Please indicate the number of lines in the listing below that include the string "green"; add nothing else.

Data for processing section start

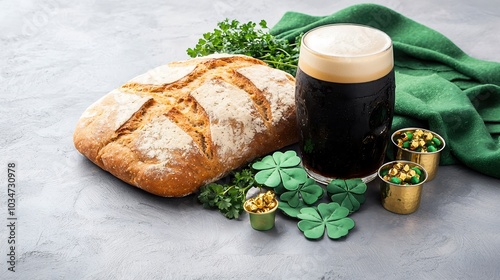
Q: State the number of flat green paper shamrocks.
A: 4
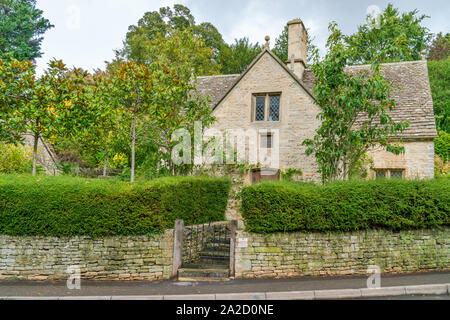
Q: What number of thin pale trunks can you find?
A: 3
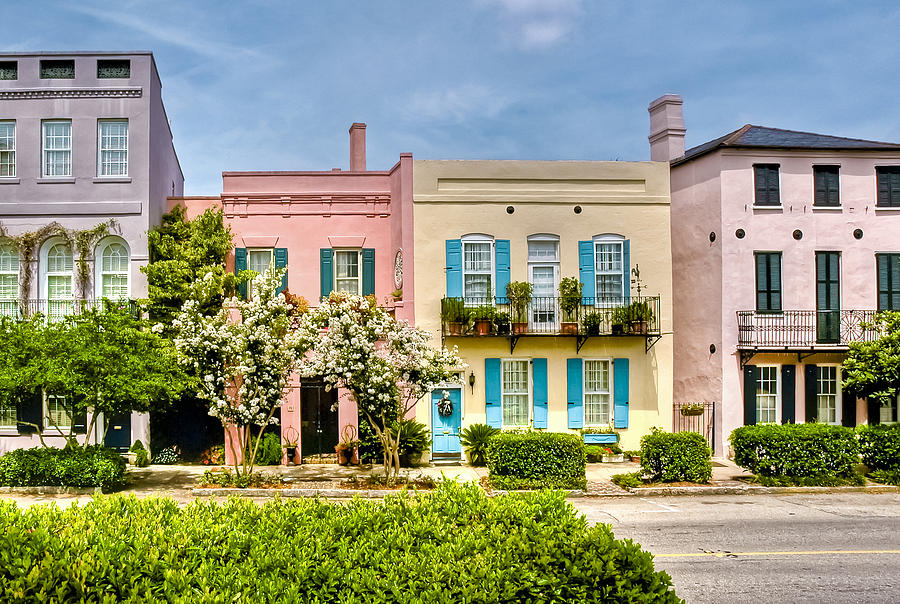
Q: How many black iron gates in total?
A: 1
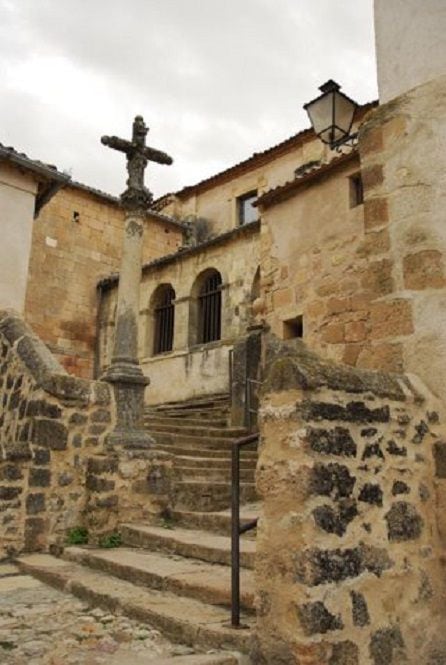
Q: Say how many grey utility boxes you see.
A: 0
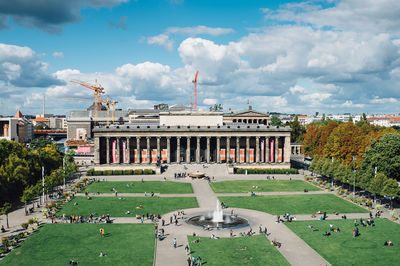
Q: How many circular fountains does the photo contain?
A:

Data for processing section end
Data for processing section start

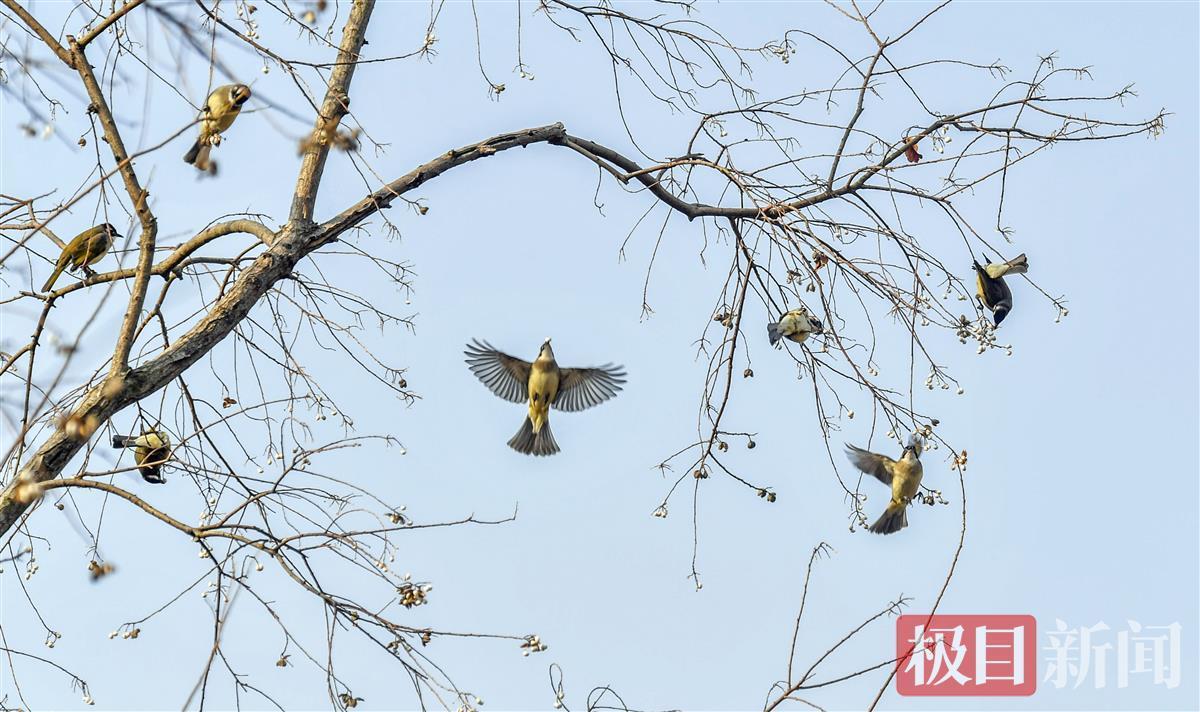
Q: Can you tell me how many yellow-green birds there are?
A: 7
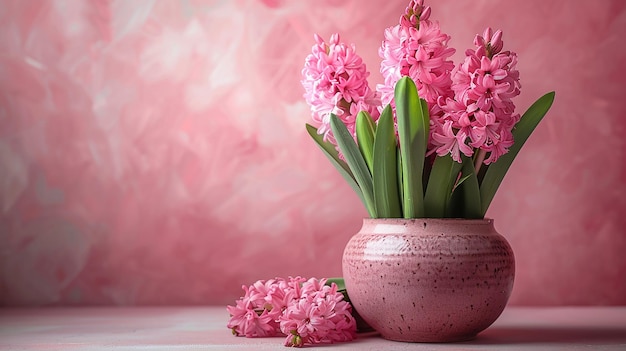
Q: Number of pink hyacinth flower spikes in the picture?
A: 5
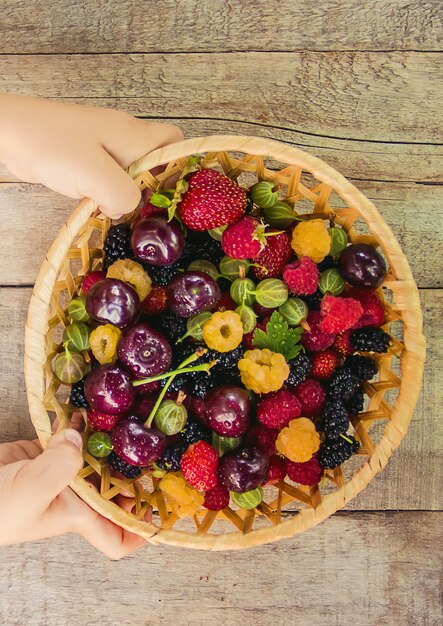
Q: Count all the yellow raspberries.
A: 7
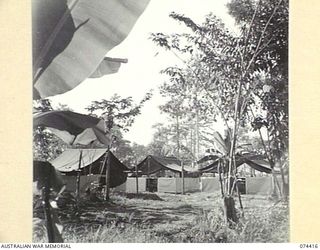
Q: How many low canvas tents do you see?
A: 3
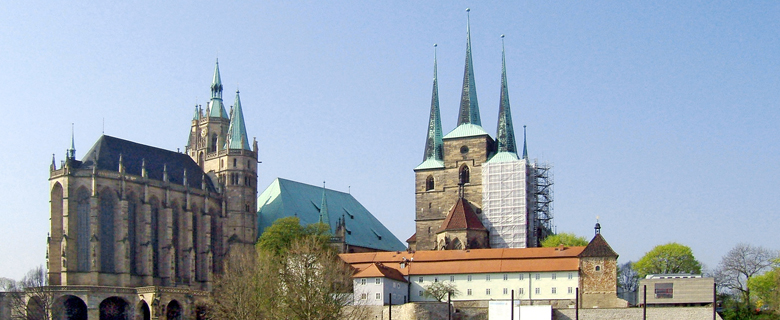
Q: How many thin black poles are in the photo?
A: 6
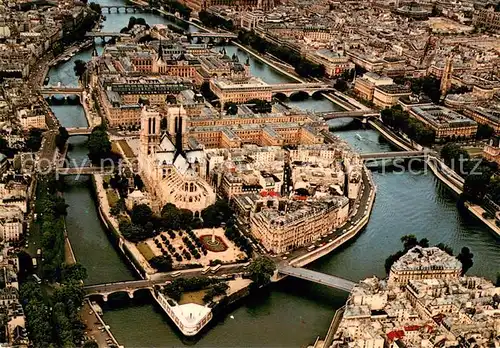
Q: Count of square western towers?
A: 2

Data for processing section end

» Final answer:
2